Bathwick Lodge is a Grade II* listed building in the Bath and North East Somerset local planning authority area, England. First listed on 11 August 1972. A Georgian Villa. 9 related planning applications.
Bathwick Lodge
- WRENN ID
- crumbling-copper-bracken
- Grade
- II*
- Local Planning Authority
- Bath and North East Somerset
- Country
- England
- Date first listed
- 11 August 1972
- Type
- Villa
- Period
- Georgian
- Source
- Historic England listing
Description
Villa. Built in 1825, with extensions in 1840 and the late 19th century, it was likely designed by John Pinch the Elder. The building is constructed of limestone ashlar with a slate roof, featuring moulded stacks on the inside left and right, and to the right wing. The original plan was double depth and symmetrical, with five window bays.
The exterior features a returned coped parapet, cornice, frieze, and a moulded ground floor string course. First-floor windows are six-pane sashes, while the attic and ground floor have plate glass sashes. The central range projects slightly, with the parapet rising as a low, unmoulded pediment. The parapet and cornice also project over full-height pilasters that flank the three central windows and interrupt the ground floor string course. A ground floor window on the left is set in a flat-arched recess. The door in the right-hand range balances the design, featuring a narrow overlight and a cornice on consoles. The right wing, added in 1840, is two storeys high at the rear and single-storey at the front, both with cornices, and includes a plate-glass tripartite window on the ground floor.

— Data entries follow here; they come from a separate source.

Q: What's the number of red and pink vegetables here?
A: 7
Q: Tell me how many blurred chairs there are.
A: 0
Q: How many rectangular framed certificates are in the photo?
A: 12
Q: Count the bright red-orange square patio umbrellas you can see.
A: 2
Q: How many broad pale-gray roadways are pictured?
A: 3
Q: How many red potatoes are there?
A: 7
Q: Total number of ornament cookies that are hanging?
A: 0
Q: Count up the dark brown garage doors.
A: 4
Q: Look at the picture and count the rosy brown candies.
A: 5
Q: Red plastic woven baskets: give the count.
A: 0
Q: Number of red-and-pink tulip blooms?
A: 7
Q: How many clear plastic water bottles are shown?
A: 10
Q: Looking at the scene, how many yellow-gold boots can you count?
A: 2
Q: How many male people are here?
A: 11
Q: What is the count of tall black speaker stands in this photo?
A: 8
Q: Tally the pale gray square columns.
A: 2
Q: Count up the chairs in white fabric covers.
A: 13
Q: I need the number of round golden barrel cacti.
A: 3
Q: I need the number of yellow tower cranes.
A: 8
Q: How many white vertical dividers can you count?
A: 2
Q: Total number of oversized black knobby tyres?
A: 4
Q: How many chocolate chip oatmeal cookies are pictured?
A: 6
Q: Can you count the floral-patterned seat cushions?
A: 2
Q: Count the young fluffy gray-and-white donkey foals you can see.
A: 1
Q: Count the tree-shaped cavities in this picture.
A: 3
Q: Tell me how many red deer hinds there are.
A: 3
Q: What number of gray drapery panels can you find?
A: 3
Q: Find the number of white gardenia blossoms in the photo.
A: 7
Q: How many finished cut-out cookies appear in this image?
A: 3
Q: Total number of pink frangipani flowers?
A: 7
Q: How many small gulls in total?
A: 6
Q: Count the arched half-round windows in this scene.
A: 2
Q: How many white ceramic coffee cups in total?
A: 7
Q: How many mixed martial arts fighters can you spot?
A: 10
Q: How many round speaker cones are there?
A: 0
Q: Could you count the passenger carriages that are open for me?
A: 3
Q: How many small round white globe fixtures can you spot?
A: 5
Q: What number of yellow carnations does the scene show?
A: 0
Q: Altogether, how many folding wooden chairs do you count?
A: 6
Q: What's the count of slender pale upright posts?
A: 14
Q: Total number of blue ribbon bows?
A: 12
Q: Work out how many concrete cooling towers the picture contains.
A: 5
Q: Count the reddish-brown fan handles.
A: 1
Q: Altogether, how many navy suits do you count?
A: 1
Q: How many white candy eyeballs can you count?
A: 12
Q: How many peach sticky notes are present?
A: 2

The interior entrance hall has a concave wall to the left with six-panel doors leading to the two central rooms, and features a key pattern frieze. The front centre room has a vine frieze to the ceiling, while the rear centre room has a foliate scroll frieze and semicircular arched recesses flanking a white marble fireplace with reeded lintel and jambs. The 1840 room to the right has a segmental barrel-vaulted ceiling. The staircase, originally located against the right return, now has an early 19th-century wreathed mahogany handrail with late 19th-century cast iron balusters.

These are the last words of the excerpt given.